A Sequence of States Leading to the Gold State
Figure 1 A Sequence of States Leading to the Gold State

Simple, right? The challenge becomes how to identify the reward for each state. The Q-learning algorithm identifies rewards by recursively iterating and assigning rewards to states that lead to the absorbing (gold) state. The algorithm calculates a state’s reward by discounting the reward value from a subsequent state. If a state has two rewards—which is possible if a state exists in more than one pathway—the highest prevails. The discount has an important effect on the system. By discounting the reward, the algorithm reduces the value of the reward for states that are far from the gold and assigns more weight to the states closest to the gold.
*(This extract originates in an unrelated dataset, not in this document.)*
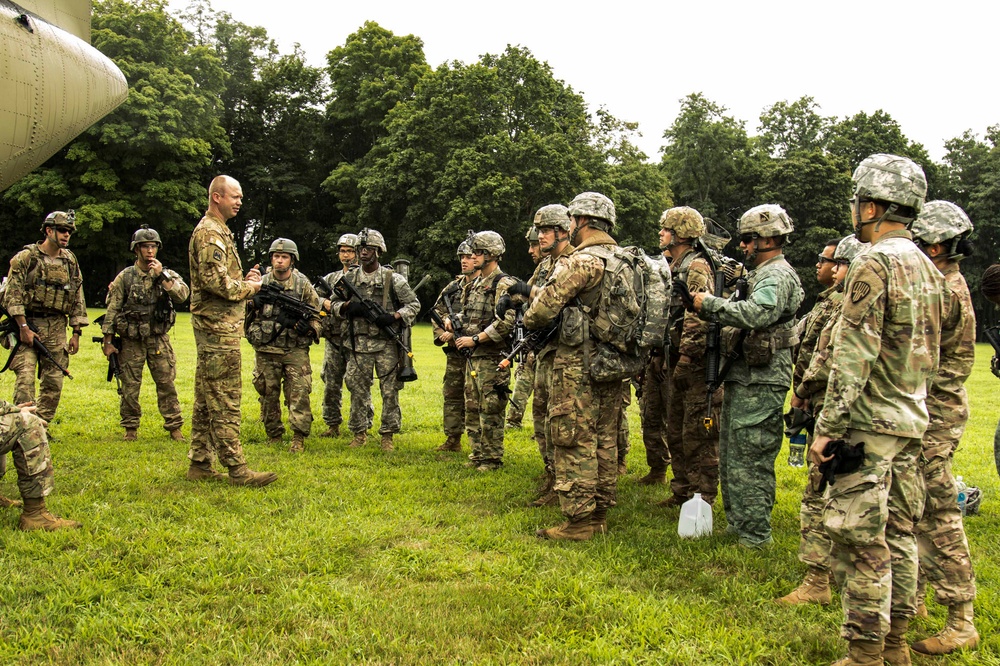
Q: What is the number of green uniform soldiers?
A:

As an example of how algorithm calculates the reward, look at the state diagram in Figure 1. As you can see, there are three pathways to gold:

1->5->4->G

1->5->3->4->G

1->5->3->2->4->G

After running the algorithm using brute force transitioning (iterating through all the possible paths in the graph), the algorithm calculates and assigns the rewards for the valid pathways. Rewards are calculated with the discount factor of 0.9.

1(R=72)->5(R=81)->4(R=90)->G (R=100) 

1(R=64)->5(R=72)->3(R=81)->4(R=90)-> G(R=100)

1(R=58)->5(R=64)->3(R=72)->2(R=81)->4(R=90)-> G(R=100)

Because some states have more than one reward, the highest value will prevail. Figure 2 depicts the final reward assignment.

Final Rewards
Figure 2 Final Rewards

With this information, an agent can identify the optimal path to gold in any state by transitioning to the state with the highest reward. For instance, if the agent is in state 5, it has the choice to transition to states 3 or 4, and 4 becomes the choice because the reward is higher.

Azure Service Fabric

Service Fabric, the next iteration of the Azure Platform-as-a-Service offering, empowers developers to create distributed applications using two different top-level programming models: Reliable Actors and Reliable Services. These programming models allow you to maximize the infrastructure resources of a distributed platform. The platform handles the most difficult tasks associated with maintaining and running a distributed application—recovery from failures, distribution of services to ensure efficient resource utilization, rolling updates and side-to-side versioning, to mention a few.

Service Fabric provides you with a cluster, giving you a higher level of abstraction to use, rather than having to worry about the underlying infrastructure. Your code runs on the nodes of a Service Fabric cluster, and you can host multi-node clusters on a single machine for development purposes or on multiple servers (virtual or physical machines) for production workloads. The platform manages the lifecycle of your Actors and Services and the recovery from infrastructure failures.

Service Fabric introduces Reliable Actors and Services with stateful semantics. This capability translates into a fully integrated developer experience in which you can develop applications that persist data in a distributed and therefore highly available manner without having to include an external storage layer (for example, taking dependency on an external storage or caching layer) in your architecture.

By implementing the Q-learning algorithm as a service within Service Fabric, you can benefit from having distributed computing and low-latency state storage capabilities, enabling you to execute the algorithm, persist the results, and expose the whole thing as reliable end points for clients to access. All these capabilities come together in a single solution with a unified programming and management stack. There’s no need to add additional components to your architecture, such as an external storage, cache or messaging system. In short, you have a solution in which your compute, data and services reside within the same integrated platform. That’s an elegant solution in my book!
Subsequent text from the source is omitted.